Flatting, especially with people you don’t already know, seems to be a mixed bag. Staying on the same wavelength as one’s flatmates, especially if they aren’t also first year, can be hard during exam time. Also, living with a load of first years that come from relatively privileged backgrounds can be a recipe for disaster.
Also, taking responsibility for bills and bond can be hard—one person compared it to herding cats. In this sense, flatting in first-year and coming out alive seems to be a good achievement, which is likely to lend itself to a better second year.
“I moved into a flat with randoms—living in a flat itself was a positive experience (apart from being broke, but that was fun itself in a way). However, I also failed everything at uni and only went to one of my exams… so maybe I’d change the part where I went “FREEDOM! BOOZING!! FUCK STUDY!!!”… but then again, maybe I wouldn’t.”
The priorities we all set ourselves when pushed out into the big wide world are a bit laughable now. How about the 19-year-old who wanted to live alone, and slept under his jacket in a powerless house to do so? One poor fool choose to buy town shoes instead of furniture, and had not one, but two girls leave his bedroom laughing hysterically at the sleeping bag on the floor.
The first thing I heard about was all the causes my parents had never filled me in on.
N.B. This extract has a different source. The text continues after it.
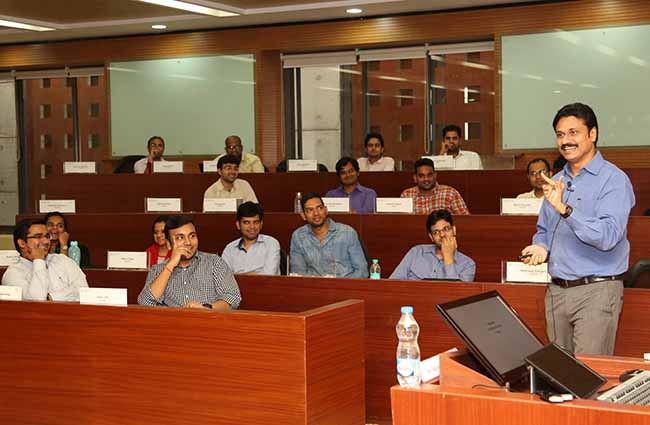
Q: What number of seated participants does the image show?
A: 15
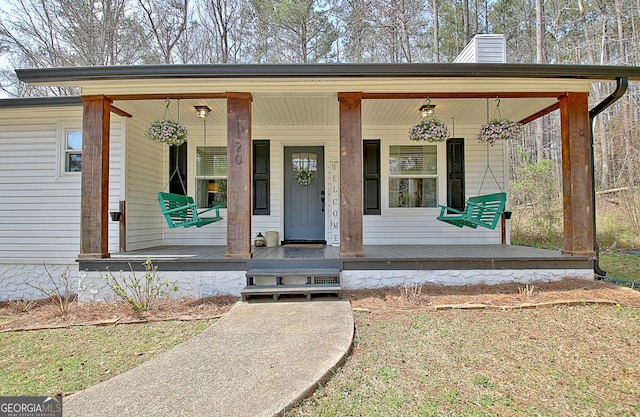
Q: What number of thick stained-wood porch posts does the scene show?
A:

The worst was the meat industry, and how they treat their animals. So I became a vegetarian, trying to be a vegan, but because I had no idea which foods contained animal products, and which didn’t, I ended up eating kebabs and hot chips for months
Some people never left home at all, and all they needed to do was work out how to lie to StudyLink to ensure they received money to waste. The combination of more free time, clean clothes and hot dinners often meant more free time for depravity. Many who took this option were glad of the ability to actually focus on study, and ease into the adult world, while some felt pushed into the option by parents who may have even moved city to keep them in the family home!
The opposite seemed more common, however, when both StudyLink and parents left some students out in the cold.
“I’m not going to go into details here but suffice to say that taking abandoned, half-eaten burgers that you didn’t buy from BK and giving them to Blanket Man would be offering him more support than I saw from my father for a good long while. But StudyLink, in their ineffable wisdom, felt that I was unworthy of support. I had at this point lost 11 kg because I was eating only free ice cream twice a day.”
The balance between cheering for freedom and accepting an 18-year-old is still a bit immature to be on their own seemed like a hard line for parents to fathom, especially when basic life skills were never fully taught. Budgeting seemed to be something that was done until one reached their last $5, and the choice between alcohol and food on the weekend was a relatively common one.
“If I had tomato sauce and rice, I had a meal. Sometimes I’d even have cheese. If I was too hungry, I’d go to bed early.”
Overall, the best thing we all took from first-year was that no matter how bad it got, it was such an experience that changing it isn’t something we’d want to do. The combination of learning about so many things at once in such a socially different year means that everyone follows such a steep learning curve that the year is inevitably worth it.
“I once went to a party and ended up resting my head on size G boobs while making out with my best friend and watching a bearded man in a dress recite Dr Seuss. It caused a lot of repercussions but that night will forever be in my brain and I will never want it out of there.”
Inter-hostel rivalry, finding that your roommate has stolen all of your green tea, and learning what mould is are nothing compared to being bored and stable in a clean flat when no-one is home.